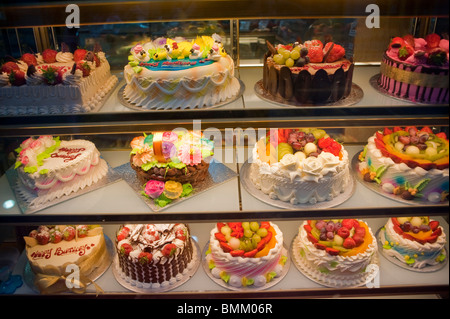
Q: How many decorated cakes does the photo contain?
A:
--
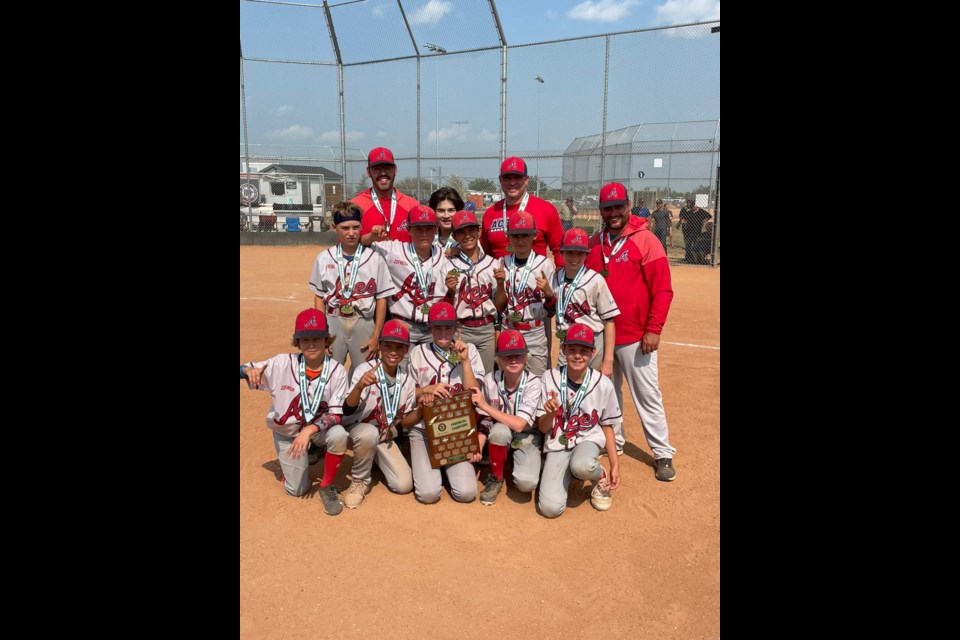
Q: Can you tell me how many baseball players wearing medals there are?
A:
==
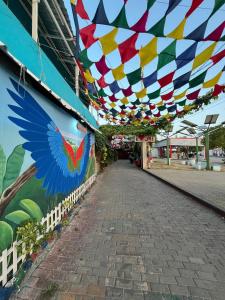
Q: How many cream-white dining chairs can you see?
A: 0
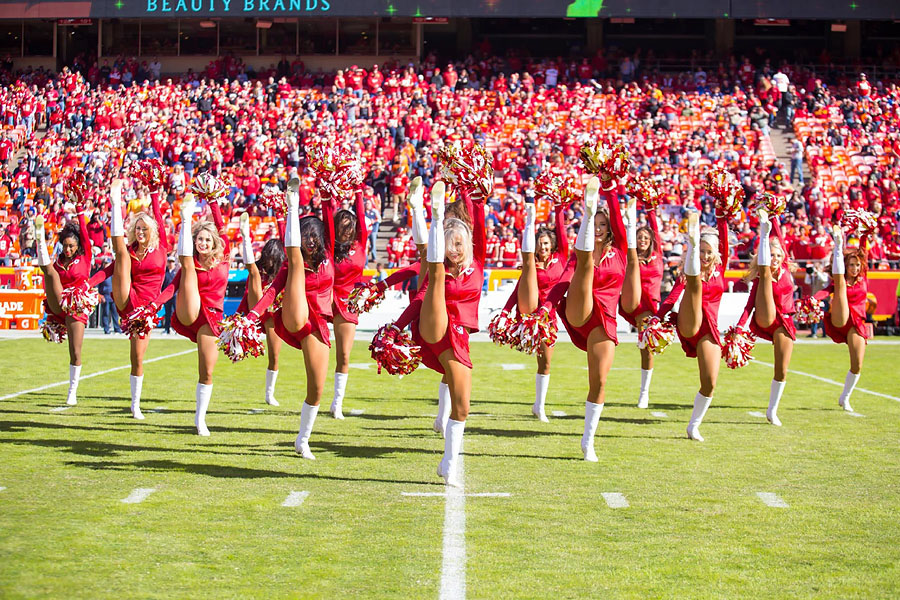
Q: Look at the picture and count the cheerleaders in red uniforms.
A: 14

▸ **Exercise aim**:
Return every line above where "many" appears.

▸ **Answer to this problem**:
Q: How many decorated cakes does the photo contain?
Q: Can you tell me how many baseball players wearing medals there are?
Q: How many cream-white dining chairs can you see?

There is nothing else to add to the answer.